Note that we do not want to export the constructor UID
outside of drasil-lang
at all. We shouldn't export uid
either, except maybe from the .Development
package. We really want UID
to be treated like an abstract type outside of drasil-lang
.
Having a 'typed UID' that carries information about what it points to is definitely an interesting future idea.
For the HasUID
class, what should the method be called (since we're using uid
as a constructor now)?
@JacquesCarette I like those names better, I agree. +++
sounds especially good.
@Ant13731 Does it still cause a name clash in the Language.Drasil.Development
module? If not, can we use qualified imports so that we also avoid a name clash when importing Language.Drasil
and Language.Drasil.Development
?
Oh okay I see. I can try and see how far I get while using the same for both. I don't think there's any major problems with it inside of drasil-lang
, I'll just import the new uid
as qualified from a new file.
Right - I think that uid
could be the lens outside of data-drasil
, and the smart constructor inside data-drasil
. I don't think we will need many explicit calls to the constructor uid
outside, if we structure things properly.

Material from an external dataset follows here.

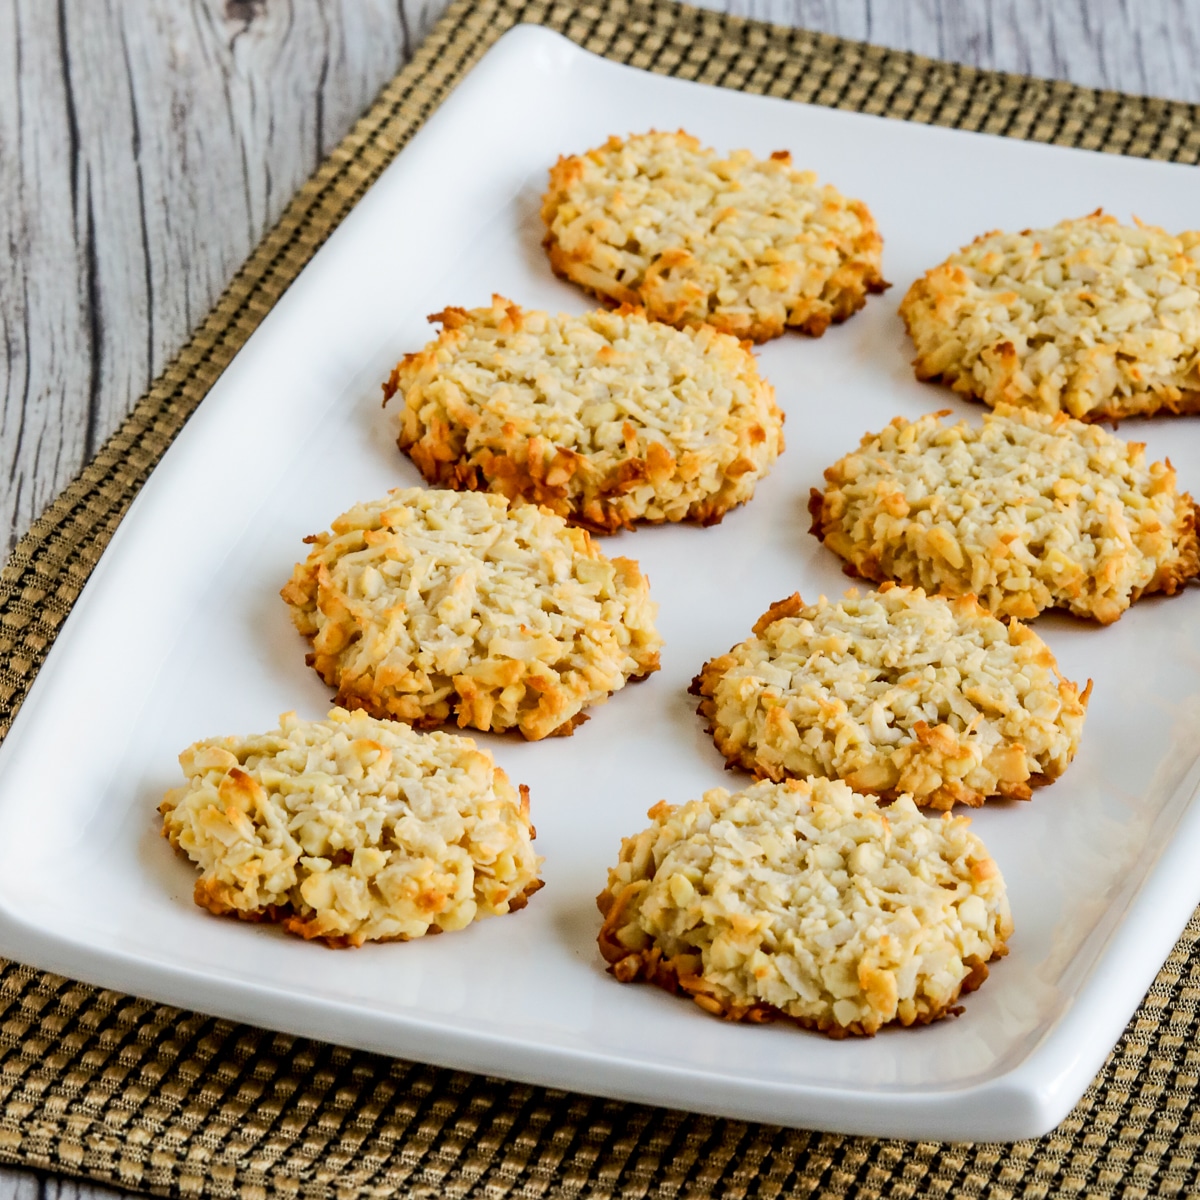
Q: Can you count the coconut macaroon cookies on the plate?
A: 8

I switched the way I was going about doing this halfway through on another branch (newtypeUID2
) and I'll probably continue on that one (rather than newtypeUID
)
Should the mkMultiDefn
constructor in drasil-theory
take in a String
or a UID
? It's only being used as a helper for other multi definition related constructors but I'm not sure if it'll be used in examples in the future (since we don't really want users to have to interact with the uid
constructor manually). Either way is an easy change to make, but I thought I should note it here.
-- | Smart constructor for MultiDefns, does nothing special at the moment. First argument is the 'String' to become a 'UID'.

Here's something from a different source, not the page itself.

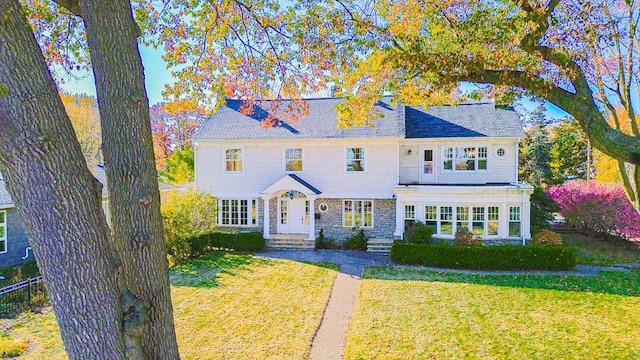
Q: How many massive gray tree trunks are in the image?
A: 2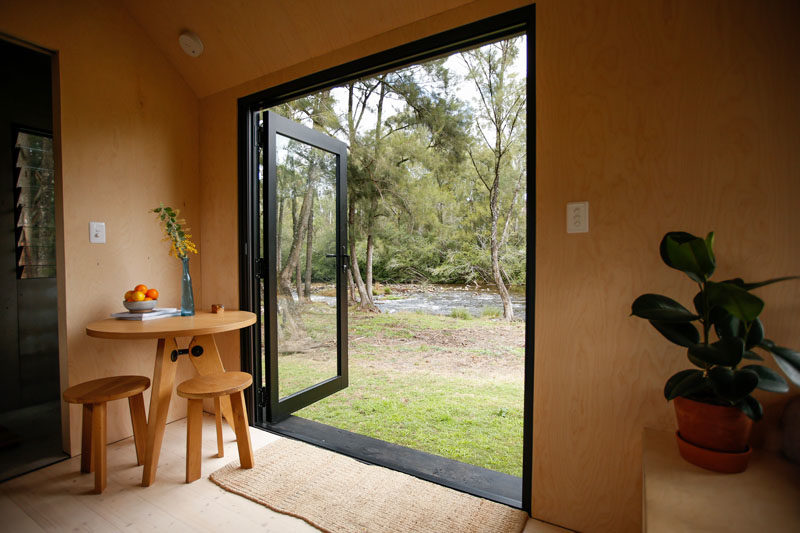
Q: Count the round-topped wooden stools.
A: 2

mkMultiDefn :: String -> QuantityDict -> Sentence -> NE.NonEmpty DefiningExpr -> MultiDefn
mkMultiDefn u q s des
| length des == dupsRemovedLen = MultiDefn (D.uid u) q s des
| otherwise = error $
"MultiDefn '" ++ u ++ "' created with non-unique list of expressions"

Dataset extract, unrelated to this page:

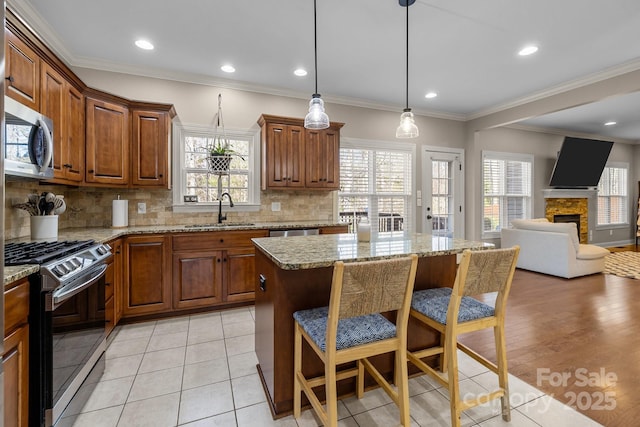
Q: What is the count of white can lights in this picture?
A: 6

where dupsRemovedLen = length $ NE.nub des
-- Should showUID be used here?
-- | Smart constructor for MultiDefns defining UIDs using that of the QuantityDict.
mkMultiDefnForQuant :: QuantityDict -> Sentence -> NE.NonEmpty DefiningExpr -> MultiDefn
mkMultiDefnForQuant q = mkMultiDefn (showUID q) q
Edit: Same with deModel
, equationalConstraints
, equationalModel
, etc.
Hmm, I'd say it should be a String
, representing a suffix however, that's appended to the UID of the QuantityDict
given to it.
Regarding the other constructors, I imagine that they could all be String suffixes as well. For the ones that just directly grab an underlying UID, those might need to have some component added to them. For the ones with a custom UID (now), we can change them to be a custom String for a UID suffix appended to whatever it derives from.
I had a personal note to create a ticket to continue the new UID system. However, seeing as we still have this ticket open where the majority of the discussion occurs, and that I think the original goal of this ticket was moved around a bit (to the new UID system), I think we should just repurpose this issue for that new UID system (essentially just renaming the title of this ticket + the original post's discussion to direct towards later comments). Would this be okay?
Sure.